I come for Neil’s flaming guitar, which solos for nearly 2 minutes before the vocals even begin. (Nice backing vox from the band, once again, by the way.) And when they hit “play this game” (2:32), and pause, it gives me chills. Then they speed up slightly (to my ears) to allow Neil play ANOTHER one-note solo at 2:59. The guitar thrashes and grinds for over two minutes, and Young’s high-pitched voice re-enters, a great counterbalance to the chaos. At 6:08, Talbot plays his own one-note bass line, and it seems to piss off Young, based on the fiery fretwork he offers next! Look, I don’t know how the fuck to write about how amazing this next part is. The band and Young on their own wavelength as they grow and diminish as a single unit. It’s otherworldly. There’s so much to hear in it.
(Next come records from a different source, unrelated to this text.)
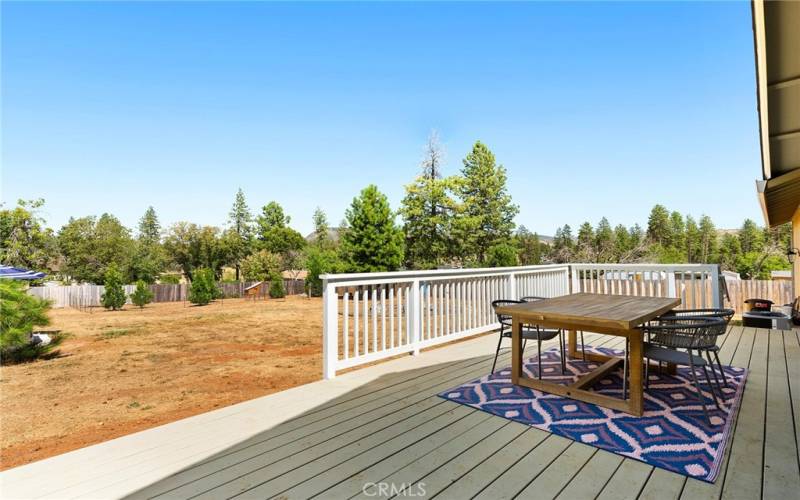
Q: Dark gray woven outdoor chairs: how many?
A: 4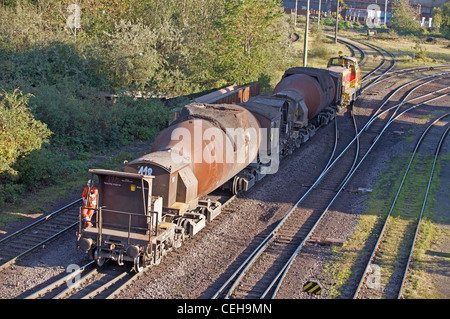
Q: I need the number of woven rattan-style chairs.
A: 0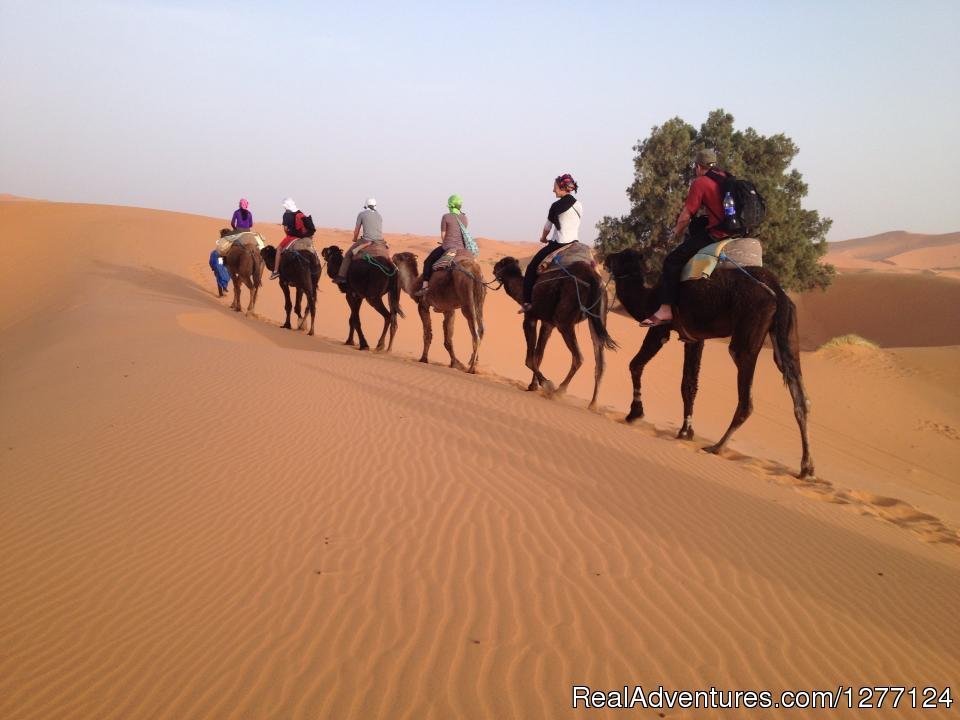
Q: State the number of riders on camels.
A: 6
Boy, I think I have to go take a rest after that. Everybody Knows This Is Nowhere is an album that takes me places. It takes me back to learning my bass, and learning the extreme joy that comes with making music with friends. The energy you hear in the interplay between the four musicians is something you can actually feel when you play songs with people you love and trust. That’s probably why I like the record so much – it helps remind me I’m a human connected to others.